● **Task goal**:
Among the records, which lines hold the word "shades"? Pick them out.

---+---

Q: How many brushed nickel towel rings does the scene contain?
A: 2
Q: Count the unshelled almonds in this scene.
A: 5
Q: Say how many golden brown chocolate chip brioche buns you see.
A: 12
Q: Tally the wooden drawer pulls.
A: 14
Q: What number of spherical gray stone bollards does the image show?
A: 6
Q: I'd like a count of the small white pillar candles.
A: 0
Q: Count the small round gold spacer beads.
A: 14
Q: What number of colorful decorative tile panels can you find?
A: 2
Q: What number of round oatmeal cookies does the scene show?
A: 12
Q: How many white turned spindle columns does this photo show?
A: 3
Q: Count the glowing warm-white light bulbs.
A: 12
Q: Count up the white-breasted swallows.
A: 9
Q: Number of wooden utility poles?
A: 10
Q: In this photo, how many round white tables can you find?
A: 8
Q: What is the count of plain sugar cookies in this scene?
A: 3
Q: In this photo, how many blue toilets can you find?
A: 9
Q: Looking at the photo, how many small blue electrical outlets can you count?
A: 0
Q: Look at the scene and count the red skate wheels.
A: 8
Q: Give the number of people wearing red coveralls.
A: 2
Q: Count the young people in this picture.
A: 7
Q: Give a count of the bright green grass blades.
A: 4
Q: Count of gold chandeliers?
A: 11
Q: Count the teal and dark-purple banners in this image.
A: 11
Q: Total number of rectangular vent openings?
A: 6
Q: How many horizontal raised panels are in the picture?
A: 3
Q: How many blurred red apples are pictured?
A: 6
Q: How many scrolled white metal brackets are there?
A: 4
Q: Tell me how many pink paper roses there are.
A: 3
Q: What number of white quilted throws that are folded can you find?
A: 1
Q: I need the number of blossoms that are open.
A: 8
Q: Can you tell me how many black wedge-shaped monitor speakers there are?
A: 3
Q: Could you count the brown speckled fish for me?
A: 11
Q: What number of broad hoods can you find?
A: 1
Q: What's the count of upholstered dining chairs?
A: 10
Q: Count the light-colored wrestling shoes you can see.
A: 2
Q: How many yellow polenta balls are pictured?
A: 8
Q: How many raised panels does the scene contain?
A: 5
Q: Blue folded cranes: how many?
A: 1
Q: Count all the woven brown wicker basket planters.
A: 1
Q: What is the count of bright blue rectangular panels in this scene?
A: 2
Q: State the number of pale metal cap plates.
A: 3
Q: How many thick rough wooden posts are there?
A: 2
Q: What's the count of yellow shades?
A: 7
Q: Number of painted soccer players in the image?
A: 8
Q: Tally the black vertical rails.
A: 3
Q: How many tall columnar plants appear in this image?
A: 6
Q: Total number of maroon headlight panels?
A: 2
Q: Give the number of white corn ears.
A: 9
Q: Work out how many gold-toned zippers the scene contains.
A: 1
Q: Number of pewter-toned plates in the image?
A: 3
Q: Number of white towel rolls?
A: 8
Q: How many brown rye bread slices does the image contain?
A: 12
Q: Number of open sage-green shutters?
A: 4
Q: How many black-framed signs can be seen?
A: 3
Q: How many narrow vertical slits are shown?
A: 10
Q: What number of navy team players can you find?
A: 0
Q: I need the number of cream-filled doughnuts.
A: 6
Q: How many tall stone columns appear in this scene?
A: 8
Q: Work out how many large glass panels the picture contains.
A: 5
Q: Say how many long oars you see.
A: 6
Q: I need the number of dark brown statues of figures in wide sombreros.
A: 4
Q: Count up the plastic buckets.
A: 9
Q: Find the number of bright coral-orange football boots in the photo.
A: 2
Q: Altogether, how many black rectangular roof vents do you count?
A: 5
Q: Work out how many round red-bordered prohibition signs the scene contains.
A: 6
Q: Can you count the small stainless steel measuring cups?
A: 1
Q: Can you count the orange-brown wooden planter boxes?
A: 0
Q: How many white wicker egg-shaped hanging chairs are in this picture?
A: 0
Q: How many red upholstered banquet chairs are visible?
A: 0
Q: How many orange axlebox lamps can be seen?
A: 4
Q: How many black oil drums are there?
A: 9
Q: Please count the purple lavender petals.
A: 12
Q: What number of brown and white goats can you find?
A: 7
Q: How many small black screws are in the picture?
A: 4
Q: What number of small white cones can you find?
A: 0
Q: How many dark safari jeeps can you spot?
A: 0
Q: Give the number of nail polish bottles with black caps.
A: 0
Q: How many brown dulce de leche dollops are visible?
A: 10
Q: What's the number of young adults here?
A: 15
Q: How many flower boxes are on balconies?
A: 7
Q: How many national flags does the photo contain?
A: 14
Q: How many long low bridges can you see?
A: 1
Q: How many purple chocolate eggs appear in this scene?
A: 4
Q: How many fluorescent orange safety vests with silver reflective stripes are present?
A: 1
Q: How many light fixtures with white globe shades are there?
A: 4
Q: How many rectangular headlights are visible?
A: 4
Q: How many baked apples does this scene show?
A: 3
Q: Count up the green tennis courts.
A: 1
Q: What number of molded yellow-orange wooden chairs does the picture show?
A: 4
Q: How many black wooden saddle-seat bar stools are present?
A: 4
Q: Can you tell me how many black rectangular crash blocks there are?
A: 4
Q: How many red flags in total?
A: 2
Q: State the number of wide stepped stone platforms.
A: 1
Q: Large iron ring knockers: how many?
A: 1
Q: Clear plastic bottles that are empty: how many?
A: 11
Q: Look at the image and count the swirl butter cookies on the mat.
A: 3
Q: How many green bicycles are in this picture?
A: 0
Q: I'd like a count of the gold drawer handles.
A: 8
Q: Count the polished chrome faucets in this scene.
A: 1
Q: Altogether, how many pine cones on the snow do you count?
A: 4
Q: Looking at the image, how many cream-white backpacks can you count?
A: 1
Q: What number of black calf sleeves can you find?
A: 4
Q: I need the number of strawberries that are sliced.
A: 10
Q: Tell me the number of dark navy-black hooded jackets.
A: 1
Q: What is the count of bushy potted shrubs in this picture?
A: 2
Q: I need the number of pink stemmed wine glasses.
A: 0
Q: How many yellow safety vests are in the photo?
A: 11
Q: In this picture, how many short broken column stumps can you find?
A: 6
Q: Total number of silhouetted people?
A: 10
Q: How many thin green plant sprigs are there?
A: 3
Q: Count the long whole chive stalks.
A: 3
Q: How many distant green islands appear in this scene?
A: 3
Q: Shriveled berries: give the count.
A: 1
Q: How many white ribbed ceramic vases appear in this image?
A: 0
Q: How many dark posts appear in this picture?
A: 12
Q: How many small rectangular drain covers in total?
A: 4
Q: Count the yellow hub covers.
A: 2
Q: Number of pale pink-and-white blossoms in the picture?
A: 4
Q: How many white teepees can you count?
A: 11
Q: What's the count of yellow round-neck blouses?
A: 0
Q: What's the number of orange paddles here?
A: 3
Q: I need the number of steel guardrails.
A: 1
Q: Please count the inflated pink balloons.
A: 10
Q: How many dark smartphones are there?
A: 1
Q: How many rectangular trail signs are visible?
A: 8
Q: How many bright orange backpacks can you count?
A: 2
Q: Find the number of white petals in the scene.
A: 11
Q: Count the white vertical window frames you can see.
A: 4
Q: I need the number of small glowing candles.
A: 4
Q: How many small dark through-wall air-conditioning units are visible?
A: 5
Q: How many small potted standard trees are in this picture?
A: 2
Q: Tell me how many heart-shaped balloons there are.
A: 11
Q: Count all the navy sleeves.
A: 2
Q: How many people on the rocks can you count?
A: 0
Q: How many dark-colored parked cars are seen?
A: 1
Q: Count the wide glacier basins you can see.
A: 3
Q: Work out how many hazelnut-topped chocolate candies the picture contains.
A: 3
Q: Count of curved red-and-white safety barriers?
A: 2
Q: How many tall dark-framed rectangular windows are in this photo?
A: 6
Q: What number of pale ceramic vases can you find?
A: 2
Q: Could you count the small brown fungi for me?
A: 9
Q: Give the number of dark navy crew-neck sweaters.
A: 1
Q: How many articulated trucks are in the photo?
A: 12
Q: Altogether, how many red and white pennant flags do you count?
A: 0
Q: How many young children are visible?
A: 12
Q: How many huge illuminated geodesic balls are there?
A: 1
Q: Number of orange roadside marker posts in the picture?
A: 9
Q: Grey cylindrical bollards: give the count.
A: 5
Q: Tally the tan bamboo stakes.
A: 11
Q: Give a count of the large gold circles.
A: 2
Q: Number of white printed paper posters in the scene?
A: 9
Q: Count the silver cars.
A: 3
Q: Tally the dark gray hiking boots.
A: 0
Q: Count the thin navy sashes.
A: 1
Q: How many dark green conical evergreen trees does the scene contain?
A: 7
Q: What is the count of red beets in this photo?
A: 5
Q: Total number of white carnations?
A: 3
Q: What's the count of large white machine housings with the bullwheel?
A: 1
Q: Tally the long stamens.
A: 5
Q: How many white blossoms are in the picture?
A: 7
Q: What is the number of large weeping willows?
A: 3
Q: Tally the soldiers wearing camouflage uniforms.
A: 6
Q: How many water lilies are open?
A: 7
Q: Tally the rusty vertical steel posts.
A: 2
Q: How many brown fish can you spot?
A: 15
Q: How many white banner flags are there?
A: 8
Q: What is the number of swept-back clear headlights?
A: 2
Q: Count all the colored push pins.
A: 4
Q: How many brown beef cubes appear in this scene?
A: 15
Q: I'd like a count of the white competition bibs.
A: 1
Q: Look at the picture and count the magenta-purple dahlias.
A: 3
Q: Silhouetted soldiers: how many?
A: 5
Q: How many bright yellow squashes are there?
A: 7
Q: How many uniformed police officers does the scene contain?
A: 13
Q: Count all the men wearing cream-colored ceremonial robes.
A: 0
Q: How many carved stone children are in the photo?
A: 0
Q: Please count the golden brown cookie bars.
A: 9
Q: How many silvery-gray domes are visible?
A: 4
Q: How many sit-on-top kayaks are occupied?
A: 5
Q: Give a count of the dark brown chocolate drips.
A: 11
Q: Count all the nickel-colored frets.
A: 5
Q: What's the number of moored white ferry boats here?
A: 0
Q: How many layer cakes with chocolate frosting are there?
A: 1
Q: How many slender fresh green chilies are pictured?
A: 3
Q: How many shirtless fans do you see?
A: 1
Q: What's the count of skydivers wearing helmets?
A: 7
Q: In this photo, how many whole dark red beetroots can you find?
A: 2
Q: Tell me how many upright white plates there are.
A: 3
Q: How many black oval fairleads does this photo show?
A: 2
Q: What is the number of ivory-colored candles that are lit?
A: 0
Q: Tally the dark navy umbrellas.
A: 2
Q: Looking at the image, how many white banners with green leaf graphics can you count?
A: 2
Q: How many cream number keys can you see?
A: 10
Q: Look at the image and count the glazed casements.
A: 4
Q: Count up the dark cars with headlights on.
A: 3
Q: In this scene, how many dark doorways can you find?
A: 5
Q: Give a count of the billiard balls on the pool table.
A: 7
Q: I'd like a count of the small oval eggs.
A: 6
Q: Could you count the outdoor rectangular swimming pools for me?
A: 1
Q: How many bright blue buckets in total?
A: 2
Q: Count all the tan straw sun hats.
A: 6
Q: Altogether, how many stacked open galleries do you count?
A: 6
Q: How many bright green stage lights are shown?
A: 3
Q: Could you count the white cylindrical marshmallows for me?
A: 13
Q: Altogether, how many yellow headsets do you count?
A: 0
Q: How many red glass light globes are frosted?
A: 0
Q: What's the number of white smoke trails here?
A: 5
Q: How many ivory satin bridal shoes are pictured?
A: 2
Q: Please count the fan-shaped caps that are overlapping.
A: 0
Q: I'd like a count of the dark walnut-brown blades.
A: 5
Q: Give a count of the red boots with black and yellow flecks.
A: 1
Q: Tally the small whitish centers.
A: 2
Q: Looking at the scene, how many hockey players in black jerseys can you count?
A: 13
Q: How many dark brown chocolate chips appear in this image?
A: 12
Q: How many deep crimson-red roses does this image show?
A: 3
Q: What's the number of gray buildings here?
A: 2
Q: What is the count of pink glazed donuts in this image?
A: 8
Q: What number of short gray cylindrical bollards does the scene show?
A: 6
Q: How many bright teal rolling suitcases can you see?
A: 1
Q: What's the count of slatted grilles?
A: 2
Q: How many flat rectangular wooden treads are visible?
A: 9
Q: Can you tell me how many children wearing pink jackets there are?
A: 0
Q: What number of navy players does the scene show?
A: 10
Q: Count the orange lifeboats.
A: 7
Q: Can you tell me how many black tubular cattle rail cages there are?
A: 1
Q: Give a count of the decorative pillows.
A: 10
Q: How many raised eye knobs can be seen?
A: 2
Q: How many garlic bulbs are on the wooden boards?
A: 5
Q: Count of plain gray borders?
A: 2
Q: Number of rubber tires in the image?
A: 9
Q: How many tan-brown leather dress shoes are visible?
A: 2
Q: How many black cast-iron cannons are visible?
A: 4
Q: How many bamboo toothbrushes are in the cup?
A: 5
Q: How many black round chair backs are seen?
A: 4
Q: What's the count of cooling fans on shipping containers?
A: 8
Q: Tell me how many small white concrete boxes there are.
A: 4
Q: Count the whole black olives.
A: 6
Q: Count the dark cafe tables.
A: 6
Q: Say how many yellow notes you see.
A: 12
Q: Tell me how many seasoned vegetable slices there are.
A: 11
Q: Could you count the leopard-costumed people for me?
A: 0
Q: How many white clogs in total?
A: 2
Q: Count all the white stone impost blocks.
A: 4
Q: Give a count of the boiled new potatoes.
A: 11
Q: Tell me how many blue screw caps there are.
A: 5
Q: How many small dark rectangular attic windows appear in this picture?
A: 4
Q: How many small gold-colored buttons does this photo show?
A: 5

---+---

● **Expected output**:
Q: What's the count of yellow shades?
Q: How many light fixtures with white globe shades are there?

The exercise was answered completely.